Já estava imerso num poço de desespero quando - finalmente - recebi sua ligação à caminho do shopping. Eu esperava por uma notícia ruim, ou no caso, uma confirmação. E ela veio; ele queria falar sobre Dae, mas eu o cortei e preferi não ouvir o que já sabia. Desnorteado, segui por todos os cantos do shopping a procura das duas, mas o único que encontrei foi o carro da Em aberto no estacionamento escuro e vazio.
Eu surtei; eu gritei; eu me machuquei mesmo estando totalmente imóvel e silencioso ao lado do veículo. Interiormente morria aos poucos.
Durante as seguintes horas, me perguntei mentalmente inúmeras vezes de onde surgiu tanta força e autocontrole. Logo eu que surto por coisas pequenas, estava sem reação, sem expressão e nenhuma atitude. Na verdade, não sei dizer se isso é força ou fraqueza. Cadê o justiceiro que eu costumava ser? Justo agora eu tinha que ser assim?
Normalmente eu estaria movendo o céu e a terra por elas, mas por alguma razão eu não consigo sair do lugar. Algo dentro de mim diz que qualquer ação que eu tome será inútil, em vão. Talvez seja o medo por um desfecho ruim que esteja dizendo tais coisas.
Isso. O medo me paralisou.
Pelo o clima estar pesado e nossas expressões denunciarem todo a nossa aflição e nervosismo, minha avó decidiu levar as crianças para passear. Essa foi uma boa ideia. Eu já não aguentava mais ouvir os dois perguntarem pela Em e dizer que a queriam ali naquele exato momento.

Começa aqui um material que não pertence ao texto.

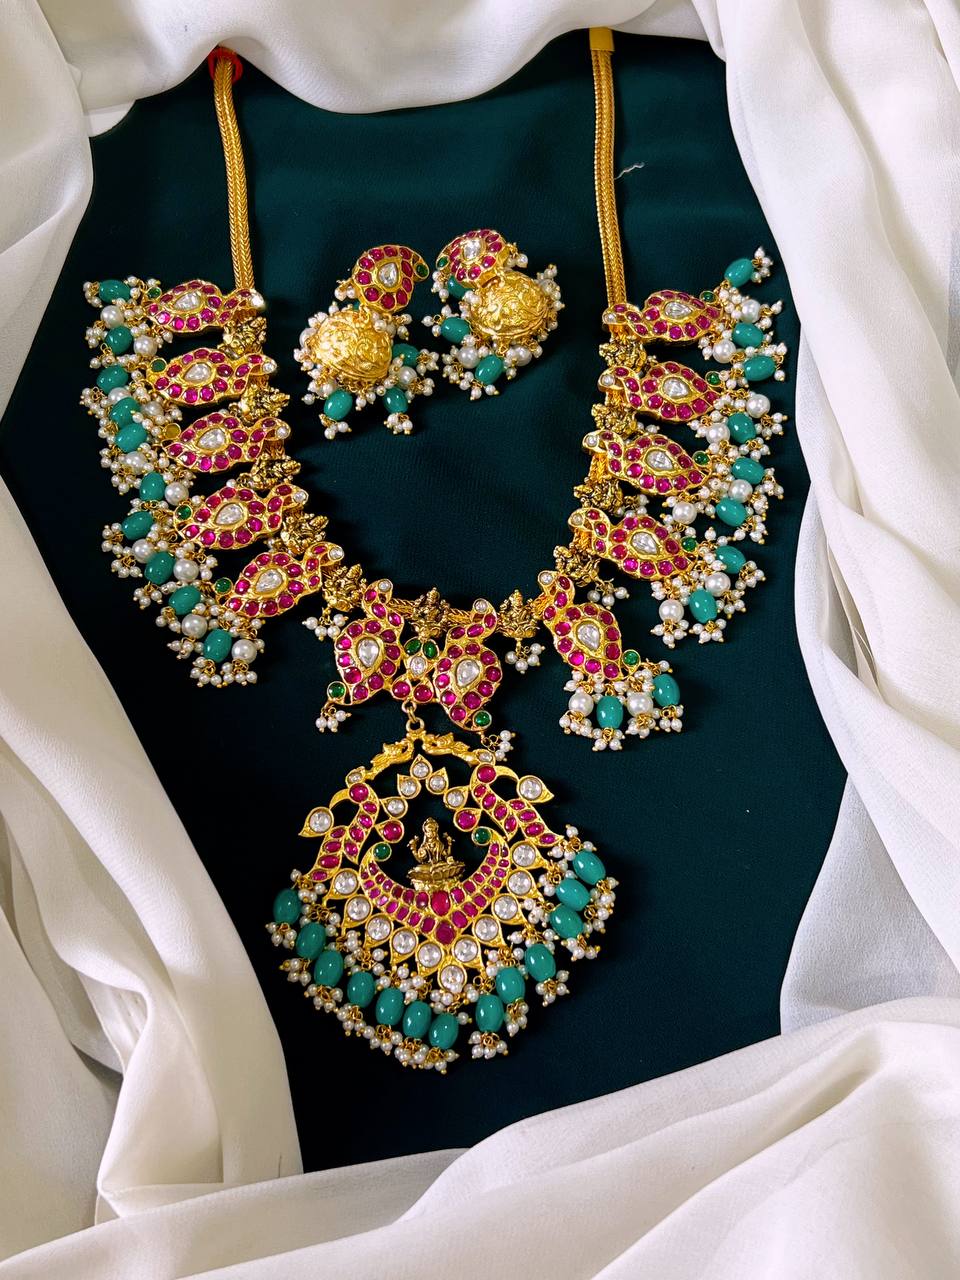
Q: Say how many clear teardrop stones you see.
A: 14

Assisti os três saírem pela porta da frente e me dirigi até a cozinha. Me sentei em um dos bancos da ilha e me servi um pouco de café. Segurei o copo com as duas mãos e fechei meu olhos enquanto bebi pouco a pouco; senti a bebida me aquecer por dentro e com isso uma sensação de tranquilidade se manifestar. Suspiro. Relaxar por um segundo me faz pensar em algumas atitudes que posso tomar. O Monster está aqui e agora pode me ajudar a encontrá-las. Como? Eu não sei. Até os policiais, com toda a tecnologia e meios para rastrear uma pessoa, não conseguiram nada. Tenho que pensar em algo.

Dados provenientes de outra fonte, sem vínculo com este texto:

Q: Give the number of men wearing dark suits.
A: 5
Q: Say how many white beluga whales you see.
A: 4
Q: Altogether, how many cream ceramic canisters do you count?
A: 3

Voltando para a sala, meu olhar se encontra com o do Taehyung, que está com a cabeça repousada sobre os ombros do Hoseok. Seu rosto está umedecido pelas lágrimas, estas que ainda caem incessantemente. Me sento no sofá sem cortar o contato visual com ele, e nesse olhar encontro súplica por uma atitude minha. Sinto um peso cair sobre mim, então desvio o olhar. Ele sabe muito bem que estou com as mãos atadas e que por hora não posso fazer muita coisa. Eu quero fazer, mas o que-
__ Finalmente, finalmente. - um policial falou, chamando a minha atenção e cortando os meus pensamentos. - O sinal do celular da Sojin está vindo da estrada Roseville, sentido Lancaster.
__ Avisem todas as unidades e mandem um helicóptero também. Todos para lá, agora.

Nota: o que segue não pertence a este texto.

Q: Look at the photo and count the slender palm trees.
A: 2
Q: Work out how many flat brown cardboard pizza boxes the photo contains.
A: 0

Esse é o meu momento! Saber a localização delas é mais do que o bastante para eu fazer alguma coisa.
__ Eu vou com vocês. - digo firme, me sentindo um pouco mais vivo e capaz. Sigo 4 policiais até a porta, mas um deles me segura pelo braço e me força a parar.
__ Não, é muito perigoso! Você tem que se acalmar e esperar aqui.
Nossa, isso é sério? Como ele pode pedir a minha calma e querer que eu espere aqui QUANDO EU SEI AONDE ELAS ESTÃO? eu fiquei até agora com os braços cruzados esperando que algum deles fizessem algo, mas agora é o momento de fazer as coisas com as minhas próprias mãos. Eu não aguento mais.
A raiva acumulada em mim se faz presente quando, ao tentar sair do aperto de um com uma certa rispidez, outro policial veio e me apertou com mais força. Idiotas! Eles não podem fazer isso.
__ EU NÃO POSSO SEGUIR ESPERANDO! EU NÃO AGUENTO MAIS ESPERAR POR UMA NOTÍCIA QUE NÃO VEM. - gritei, e me livrando dos dois, chutei a mesa de centro.
Me sinto tão impotente, tão inútil. E pela primeira vez no dia me permiti chorar. De raiva, desespero, raiva, medo, mais raiva...
__É a minha mãe e a minha namorada. E-eu preciso fazer alguma coisa. Deixe-me ir com vocês.
__ Yoongi, não podemos colocar outra pessoa em risco. Por favor, entenda.
Eles não tem ideia do quanto posso me cuidar e acabar com isso sozinho. EU MATEI PESSOAS e posso muito bem matar mais uma e resgatar outras duas. Tsc. Quem ficará em risco?
É um saco não poder dizer isso e me provar.
*
Taehyung subiu para o seu quarto e ainda não voltou. Isso já tem um tempo.
Quando os policiais que estavam em Lancaster ligaram dizendo que na cabana não havia ninguém, e sim apenas o celular da minha mãe, ele subiu enfurecido e ignorou os meus chamados. Sim, eu estava bravo e aflito tanto quanto ele, mas por estar um pouco mais controlado, quis tranquilizá-lo de alguma forma. Não funcionou. Ele me deixou de lado e até mandou o Hoseok ir. Bom, foi o que pareceu, já que o mais velho saiu sem dizer nada.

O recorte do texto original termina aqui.